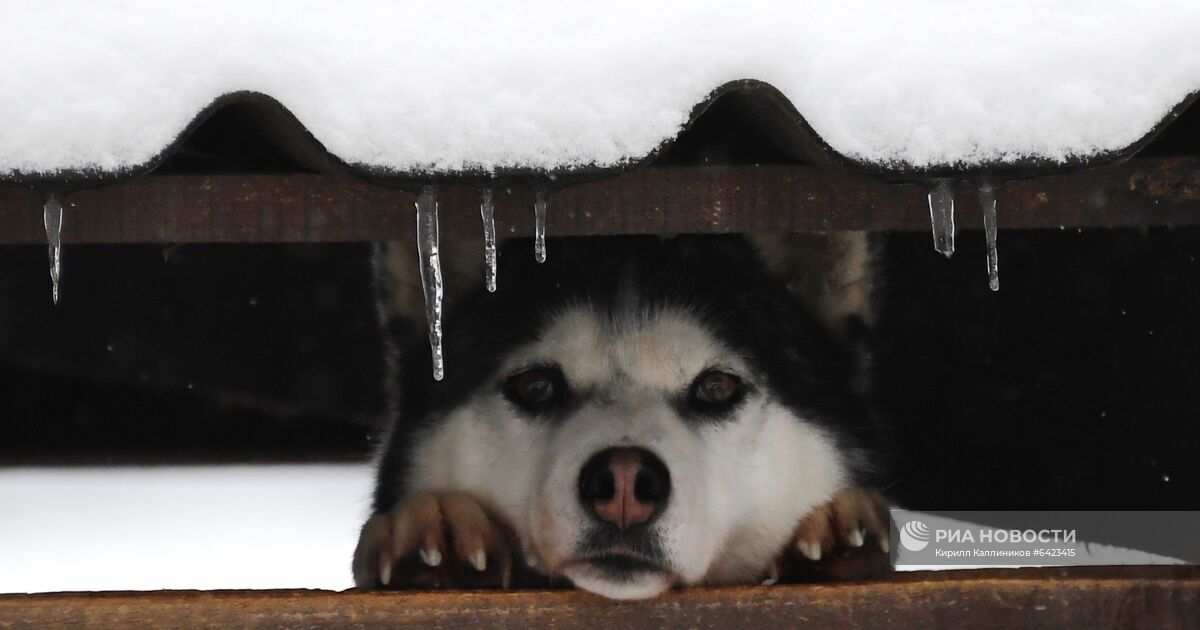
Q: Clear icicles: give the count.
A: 6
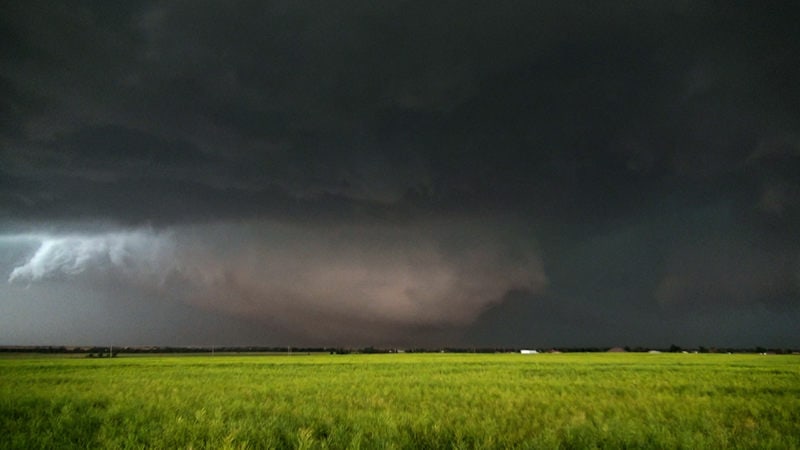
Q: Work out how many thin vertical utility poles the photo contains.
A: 3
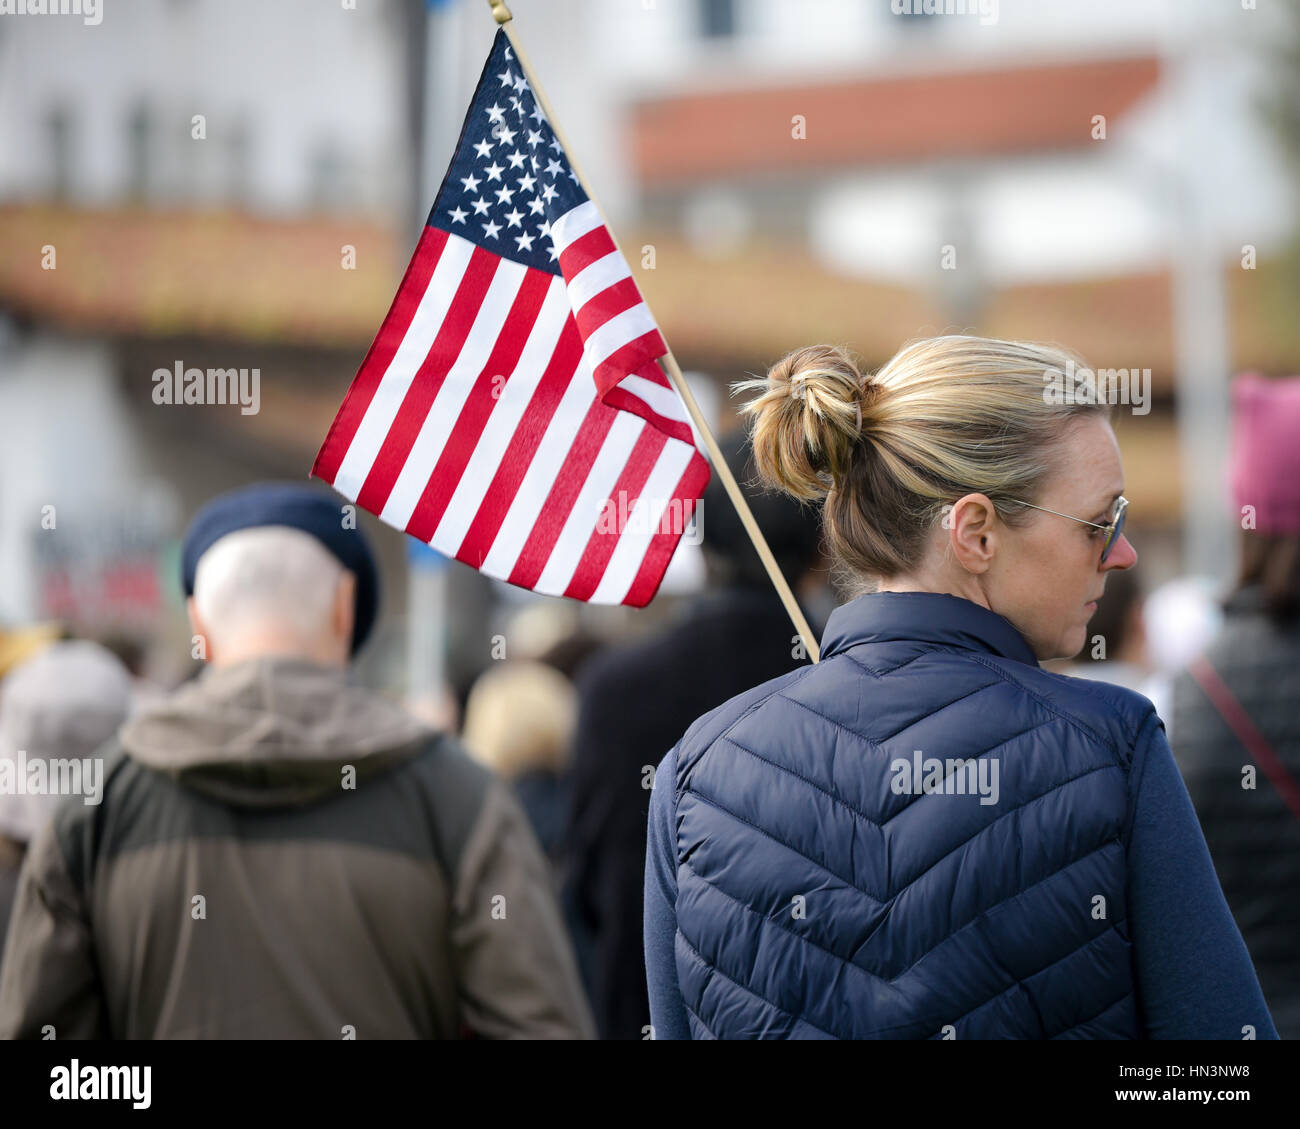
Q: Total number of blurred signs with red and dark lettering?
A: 1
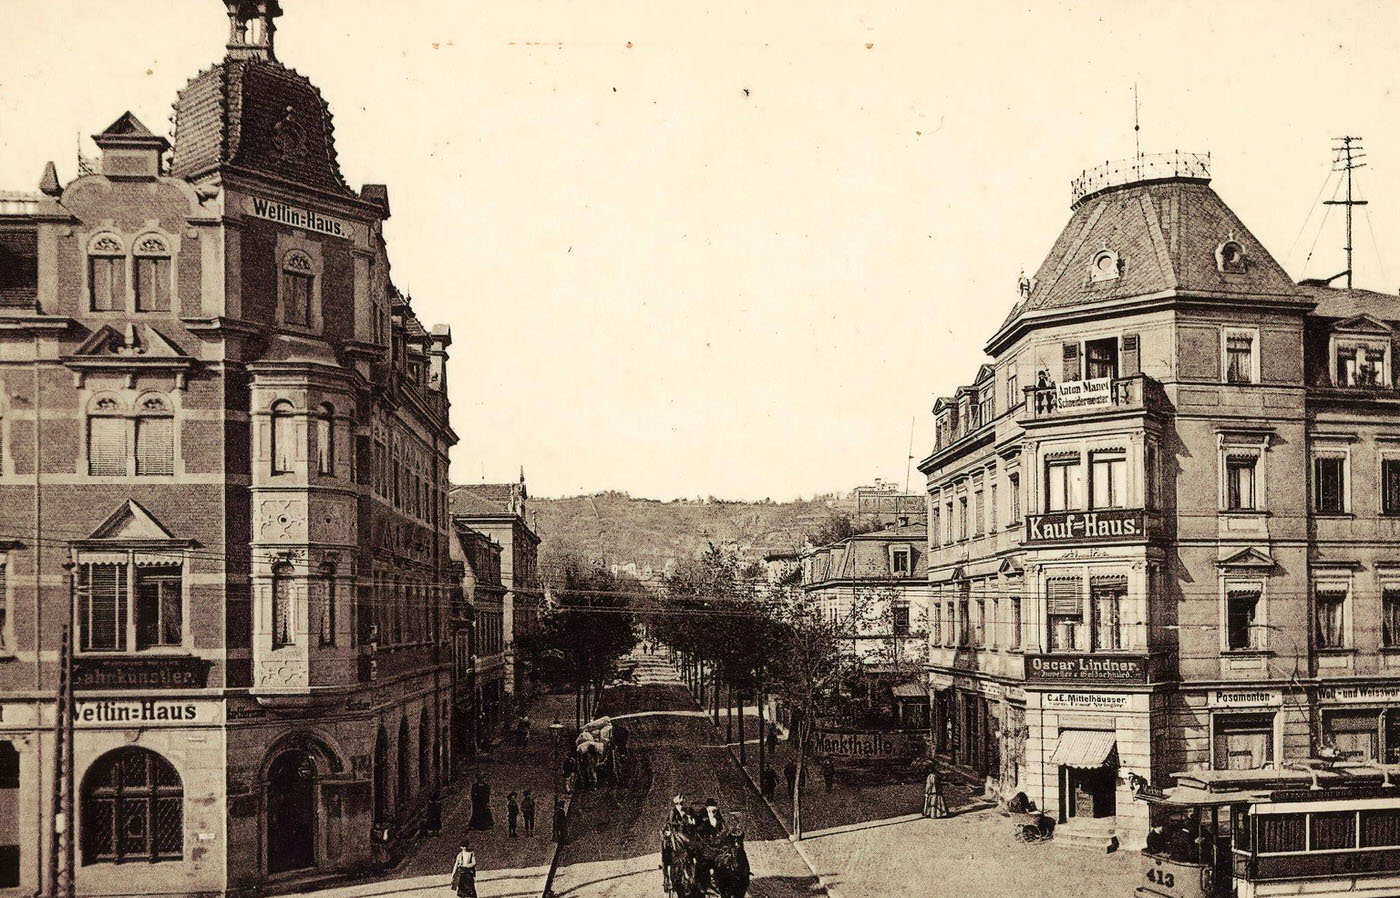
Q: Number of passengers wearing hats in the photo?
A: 2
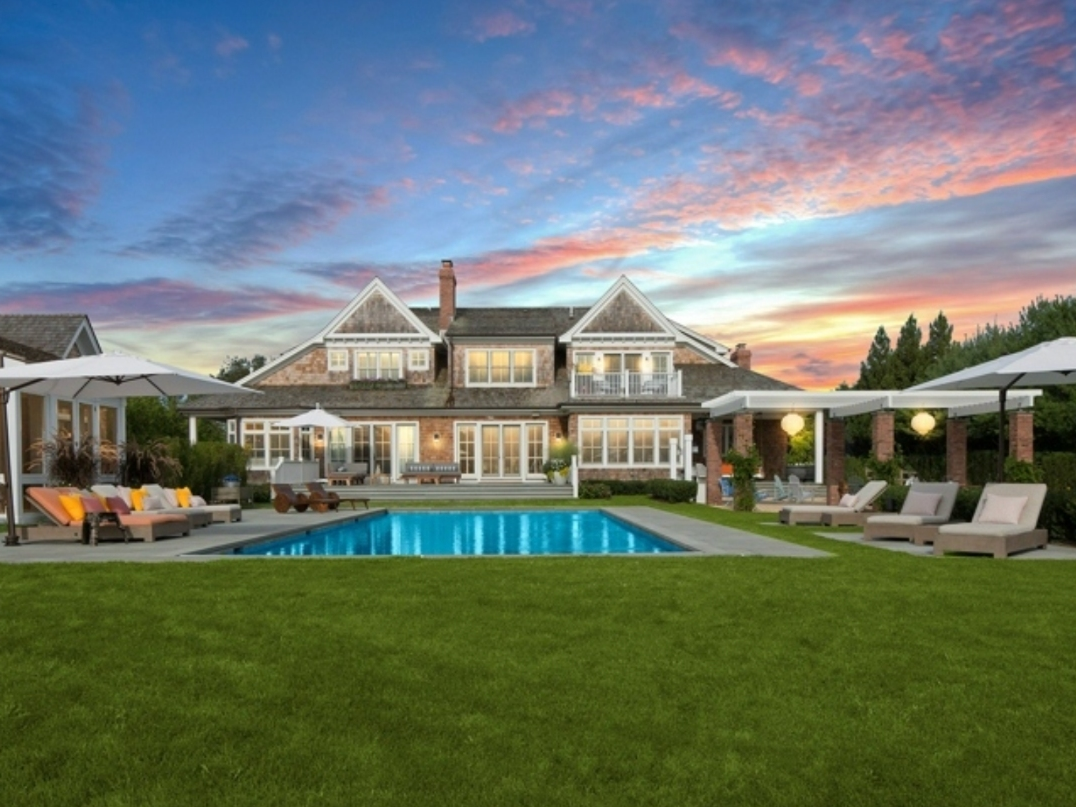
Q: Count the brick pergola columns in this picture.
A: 6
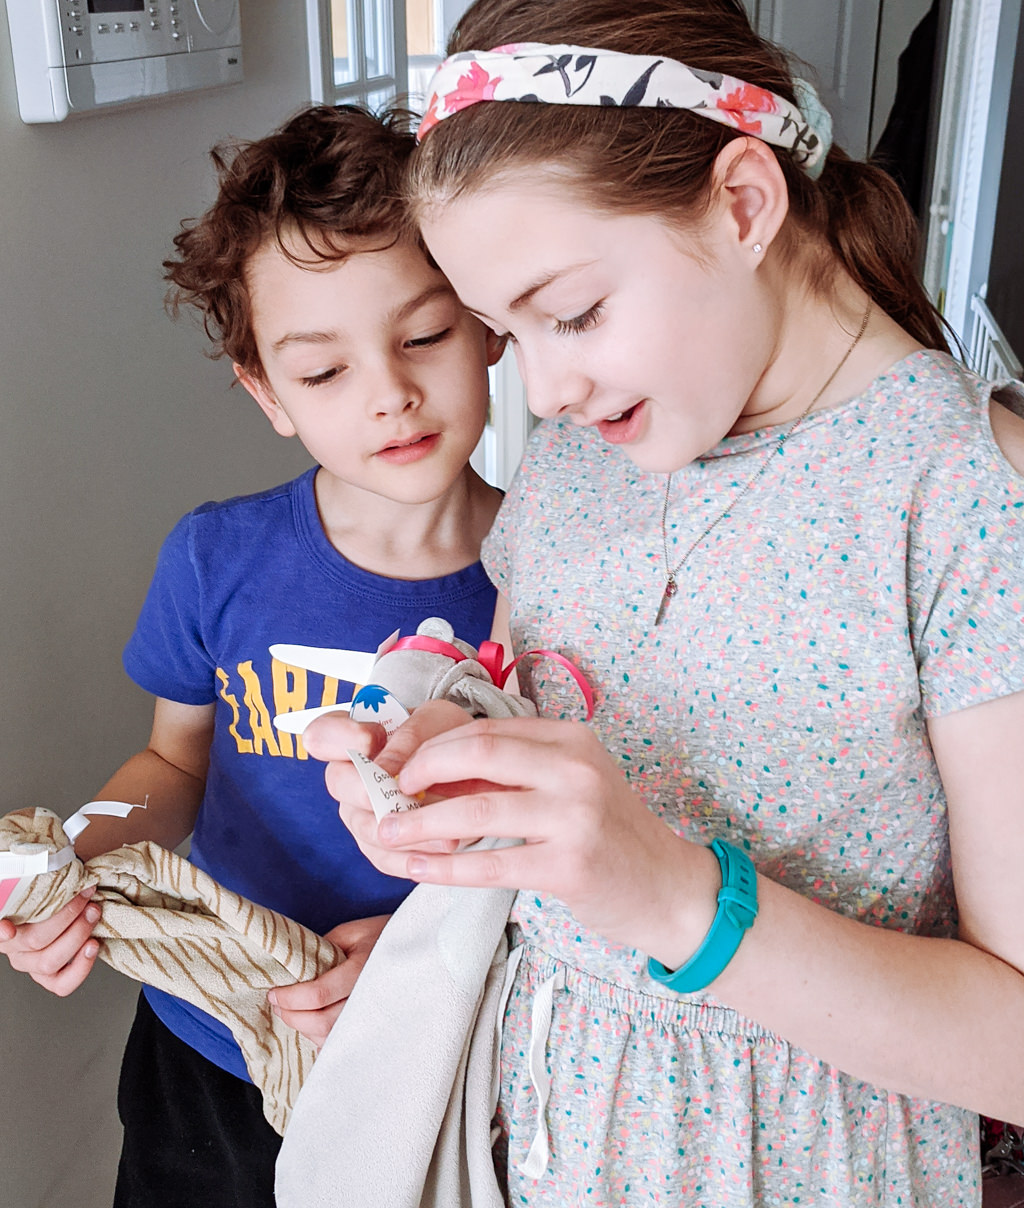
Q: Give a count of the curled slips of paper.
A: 1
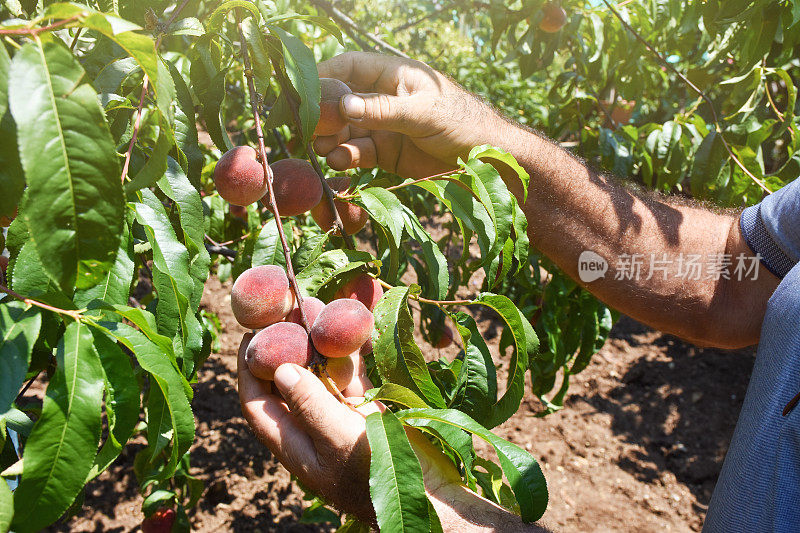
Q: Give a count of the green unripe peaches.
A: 0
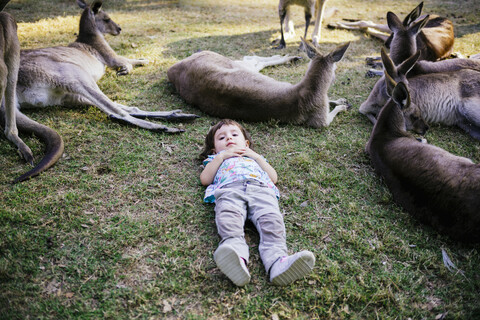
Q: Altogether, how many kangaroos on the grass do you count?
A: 8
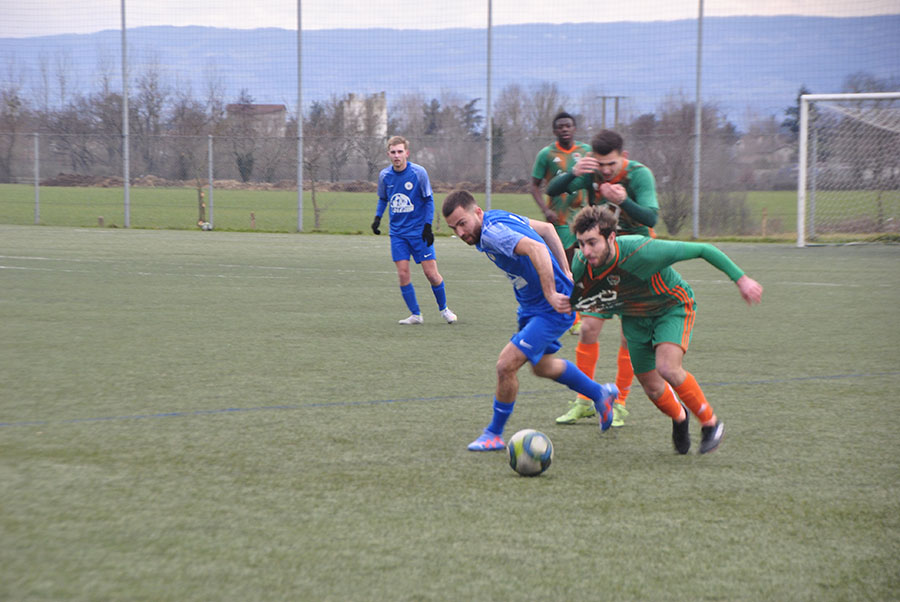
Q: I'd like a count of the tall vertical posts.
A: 4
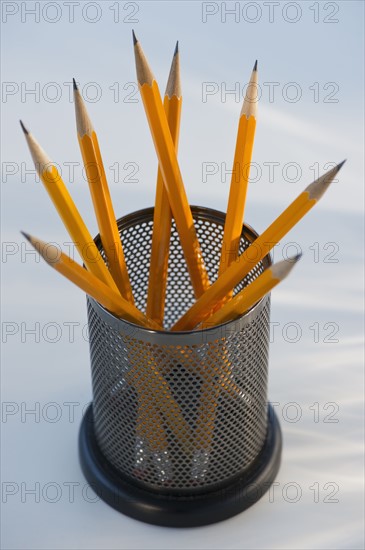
--------------------------------------------------
• **TASK TO CARRY OUT**
Set the lines above down again, word for word, from the first through the one containing "Q: Give a count of the green unripe peaches."; pictures excluded.

• **TASK OUTPUT**
Q: Clear icicles: give the count.
A: 6
Q: Work out how many thin vertical utility poles the photo contains.
A: 3
Q: Total number of blurred signs with red and dark lettering?
A: 1
Q: Number of passengers wearing hats in the photo?
A: 2
Q: Count the brick pergola columns in this picture.
A: 6
Q: Give a count of the curled slips of paper.
A: 1
Q: Give a count of the green unripe peaches.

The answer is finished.